Re: when dependencies in common to more than one project appear on the classpath

Posted by Andrew Purtell <ap...@apache.org>.
On Mon, Jun 11, 2012 at 10:13 AM, Alejandro Abdelnur <tu...@cloudera.com> wrote:
> On Mon, Jun 11, 2012 at 10:10 AM, Andrew Purtell <ap...@apache.org>wrote:
>> In the SLF4J case it's not enough just to harmonize the version, there
>> can only be one instance of it on the classpath.Even one case like
>> this requires the ability to refactor the classpath?
>
> IMO a solution for this would be:
>
> 1* harmonize all dep versions
> 2* assuming #1, have a classpath constructor script that dedups all JARs in
> the classpath given a list of JAR dirs
> 3* use the classpath from #2 to run the app

Assuming #1 in all cases is probably not a viable strategy.

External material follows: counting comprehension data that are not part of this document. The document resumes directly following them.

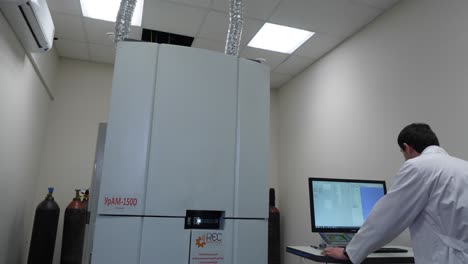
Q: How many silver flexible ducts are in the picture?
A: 2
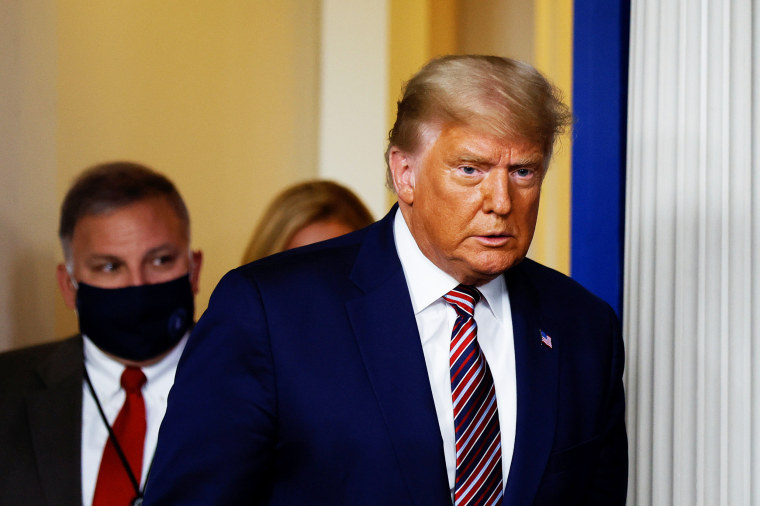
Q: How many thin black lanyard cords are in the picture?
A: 1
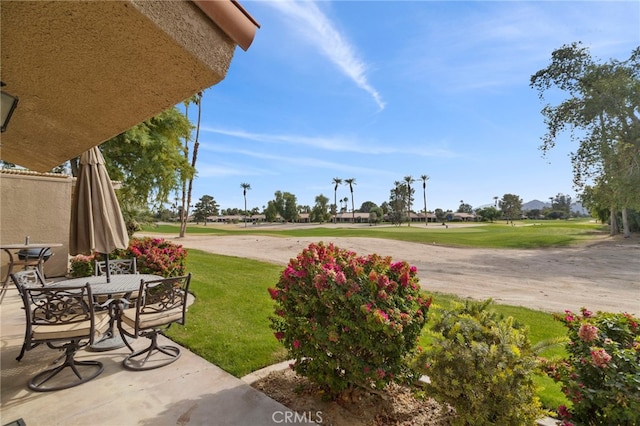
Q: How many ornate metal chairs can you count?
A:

Guava is
an example of how a version change can require nontrivial source
changes, and different projects will have different priorities. A
number of projects use LimitedPrivate interfaces. Security in general
has an evolving API. And that's before the more fun aspects of Hadoop
"cooptition" might become involved.

Given simple dedup is not enough, the classpath constructor script
would need some kind of dependency tracking and manifest? That should
be tied in to the capabilities of the OS package manager? Consider
from http://duncan.mac-vicar.com/2012/01/26/on-java-maven-jpp-and-rpm/:

>>>
/usr/share/java/foo1.jar
/usr/share/java/foo2.jar
/usr/share/java/org.bar/1.0/foo.jar -> /usr/share/java/foo1.jar
/usr/share/java/org.bar/2.0/foo.jar -> /usr/share/java/foo2.jar
/usr/share/java/org.bar/1.0/foo.pom
/usr/share/java/org.bar/2.0/foo.pom

/usr/share/java/foo.jar -> /etc/alternatives/foo.jar
<<<

A path / symlink based layout like this would be supportable with apt, yum, etc.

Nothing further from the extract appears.